• [EXERCISE DESCRIPTION]:
Scan the entries below, and for each line that includes the word "number", make a copy.

• [SUPPLIED RECORDS]:
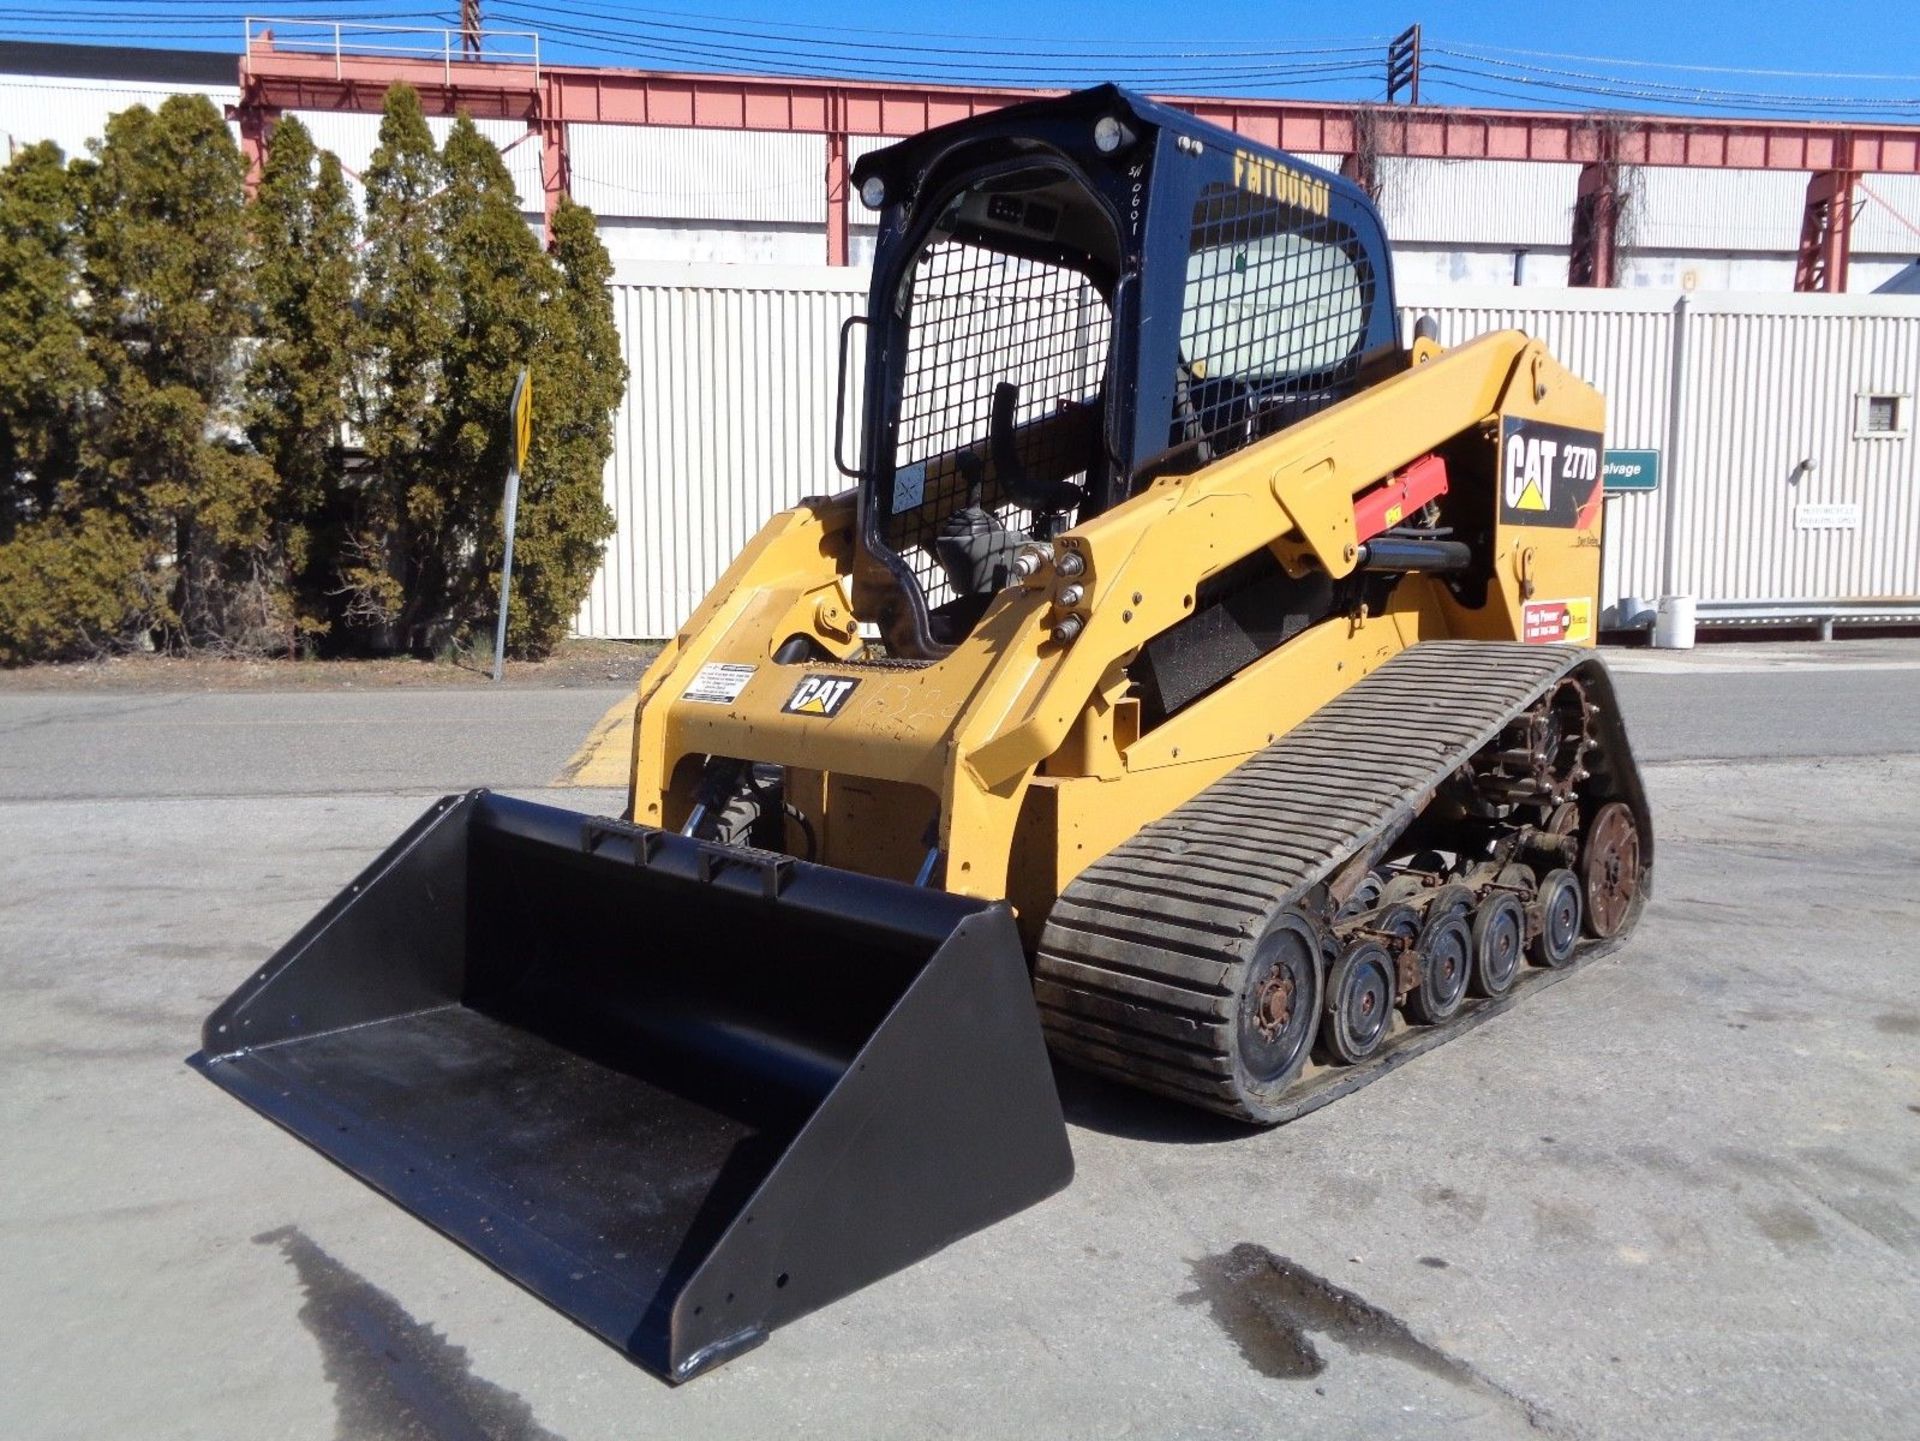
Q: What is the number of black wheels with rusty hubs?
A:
==
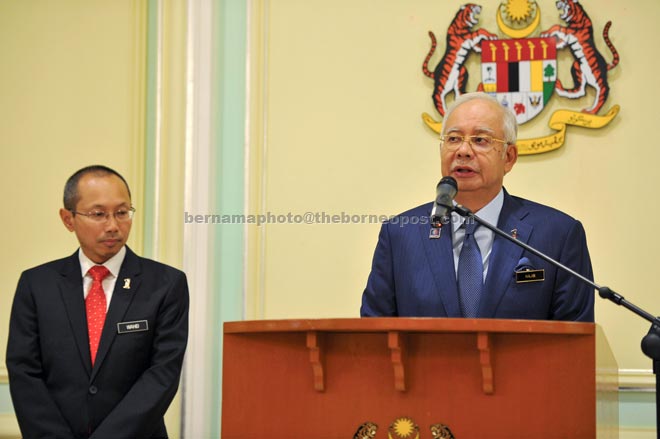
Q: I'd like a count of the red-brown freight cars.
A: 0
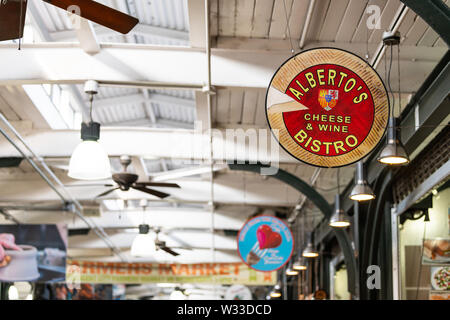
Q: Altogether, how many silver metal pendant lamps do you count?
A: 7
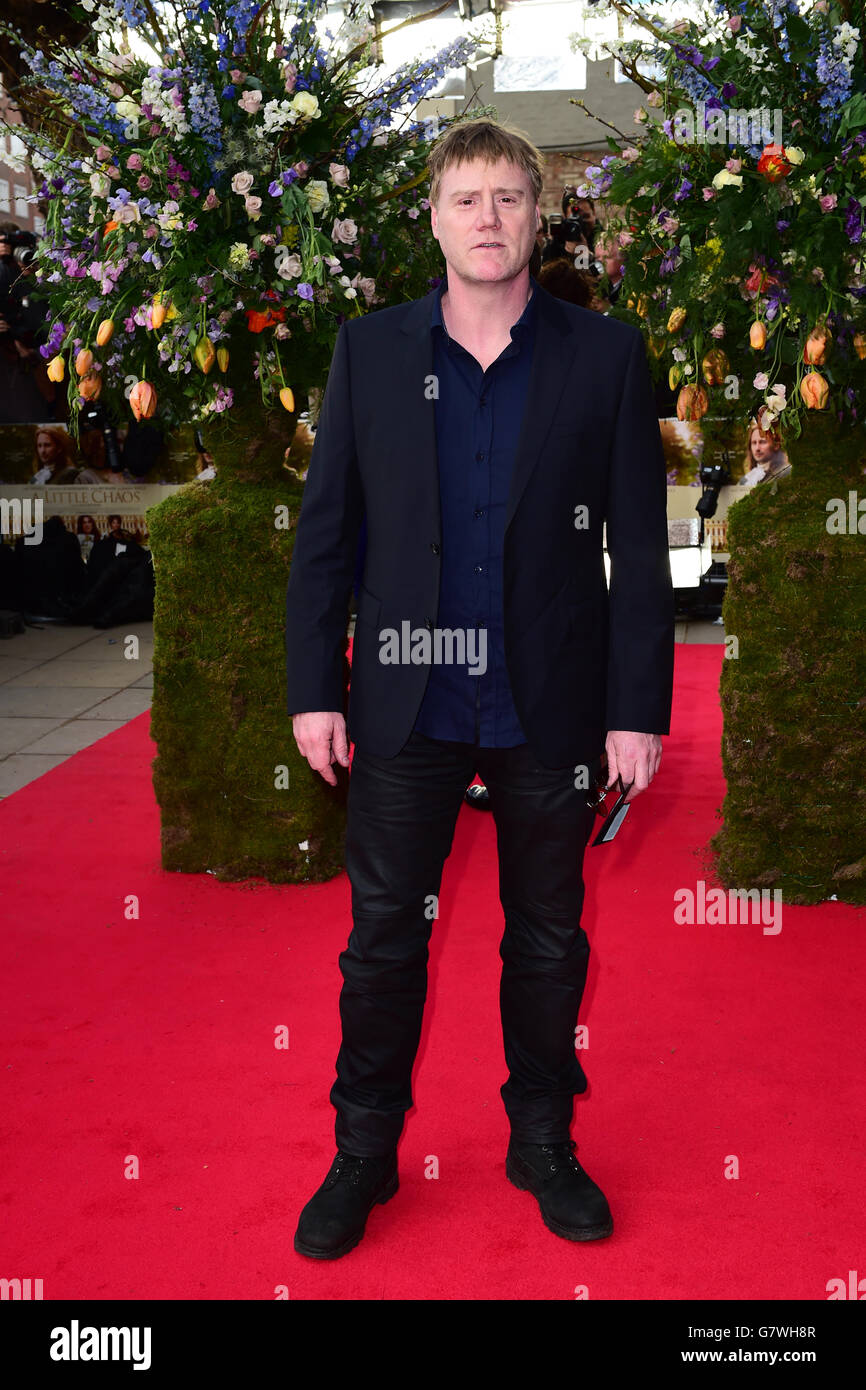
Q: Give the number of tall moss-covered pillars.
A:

• [EXERCISE RESULT]:
Q: What is the number of black wheels with rusty hubs?
Q: Give the number of tall moss-covered pillars.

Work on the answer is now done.